Athletic clubs range from high level school varsity teams to common intramural sports. Generally more students would be inclined to join the latter, as only few are high calibre athletes. Nonetheless being part of an amateur sports team is a great way to stay in shape and to make new friends. Thus athletic university clubs can be quite rewarding as they foster team building skills and provide you with a break from your studies that is genuinely fun and engaging.

Advocacy/ Political Groups

Another option that might be worth your time is joining a club that advocates for a certain cause or charity. If you feel strongly about an issue like poverty or the environment then you would be well served joining a group that is committed to taking action towards those issues. Not only does this allow you to become proactive about your views it also lets you gain valuable experience in managing an organization, if you stick to that club and rise up in its ranks.
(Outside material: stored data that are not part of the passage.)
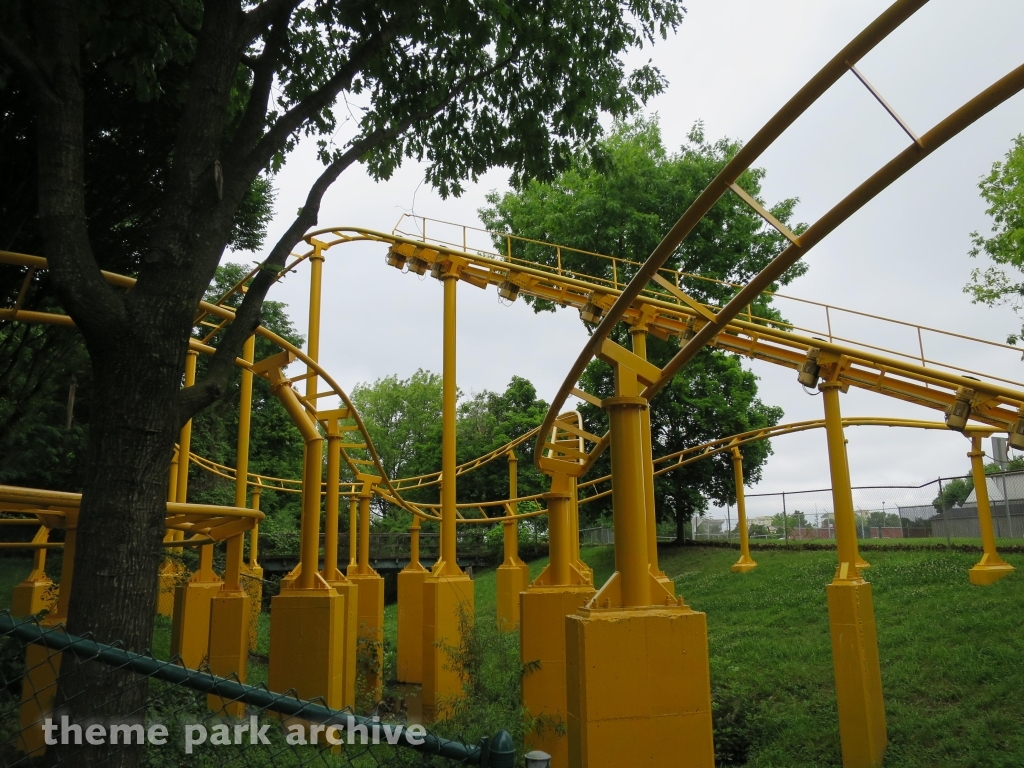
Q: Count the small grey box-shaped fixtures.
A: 9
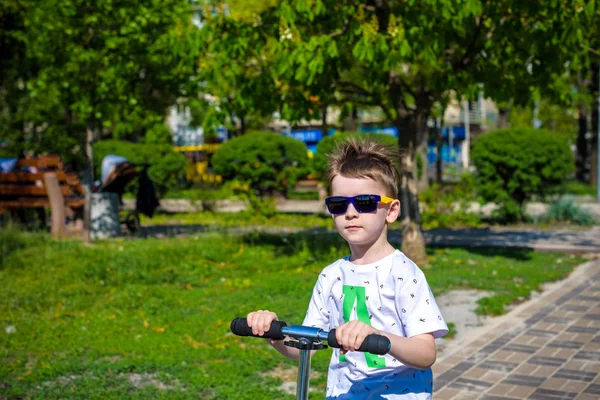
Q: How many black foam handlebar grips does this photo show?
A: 2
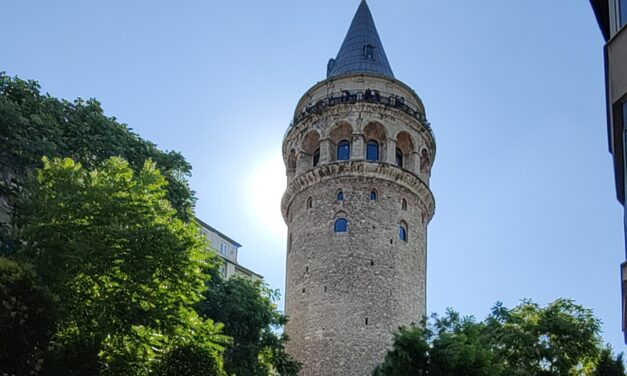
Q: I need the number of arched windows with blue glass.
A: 6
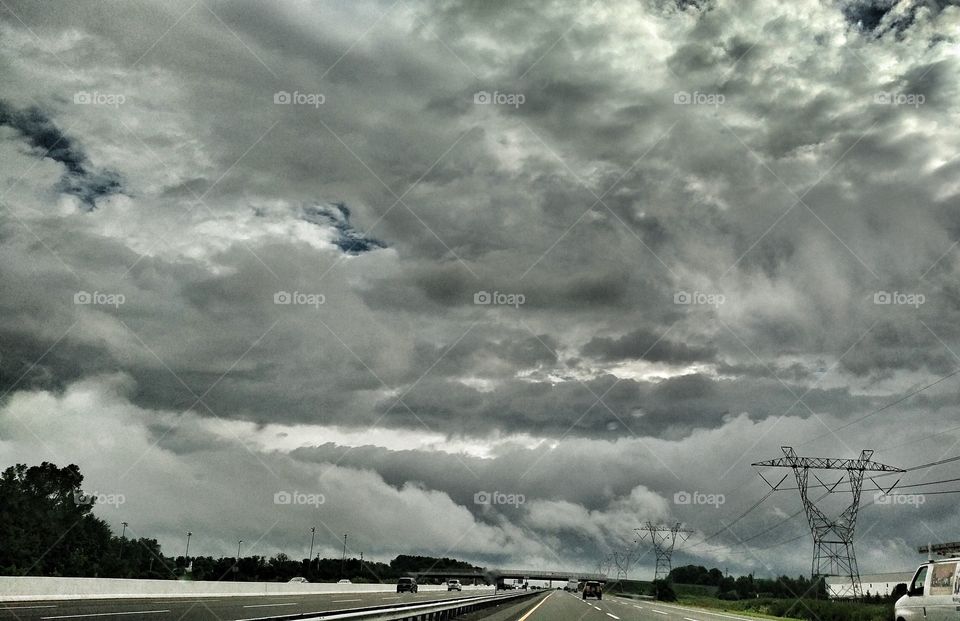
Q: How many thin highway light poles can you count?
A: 5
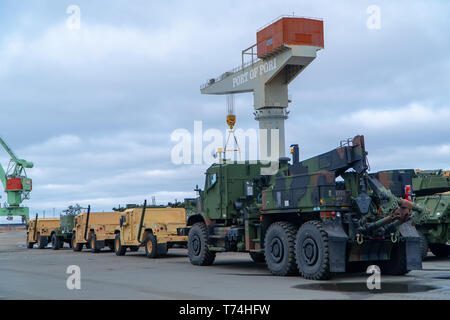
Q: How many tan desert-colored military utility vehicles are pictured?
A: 3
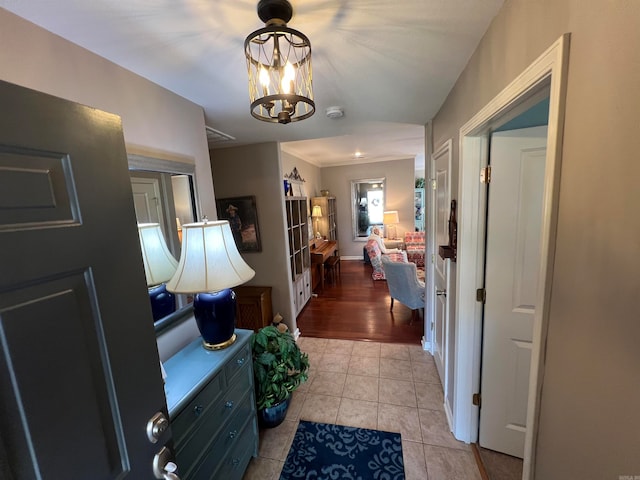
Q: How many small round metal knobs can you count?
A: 5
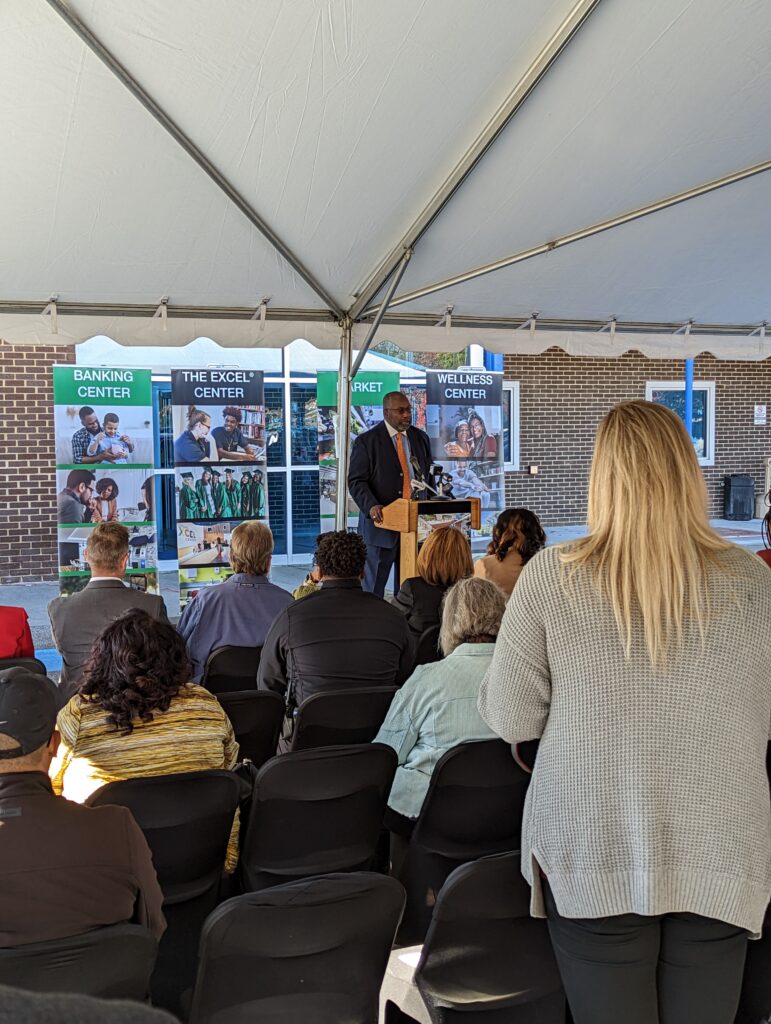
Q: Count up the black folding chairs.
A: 11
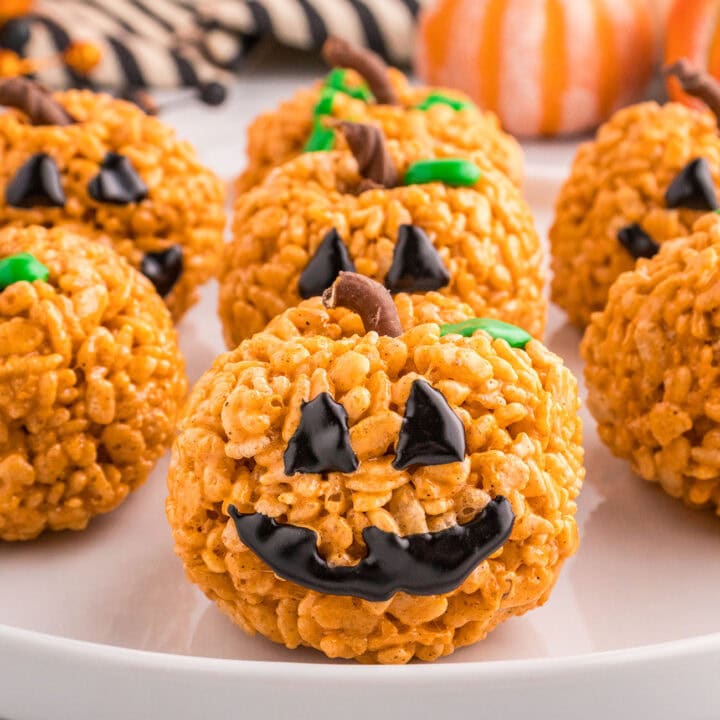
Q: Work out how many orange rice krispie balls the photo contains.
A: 7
Likewise, if you are passionate about politics, it might also be beneficial to join the student chapter of a political party on your campus. All of the major Canadian political parties have affiliate clubs in most universities. By joining one of these groups you have a chance to network with like minded people, potentially gain access to certain internship roles within political organizations, and get a head start to a possible career in public service.

Professional Clubs

Professionally geared university clubs can include a wide spectrum of organizations such as, student newspapers, accounting or management clubs, or theater production groups. These clubs can be highly beneficial as they give you hands on skills and training in fields that you might be interested in working once you graduate. Even if they are not directly related to the career stream you are set on following, these clubs allow you to test out different professional fields and earn some valuable resume padding.

Make the Most out of University Clubs

Ultimately when it comes to picking university clubs it is of the utmost importance to do what feels right for you, and to join a club that speaks to your interests, and that allow you to grow as a person. That said it is strongly encouraged that you do participate in extracurricular activities while you are in undergrad as they can help you build very important professional, interpersonal, and organizational skills.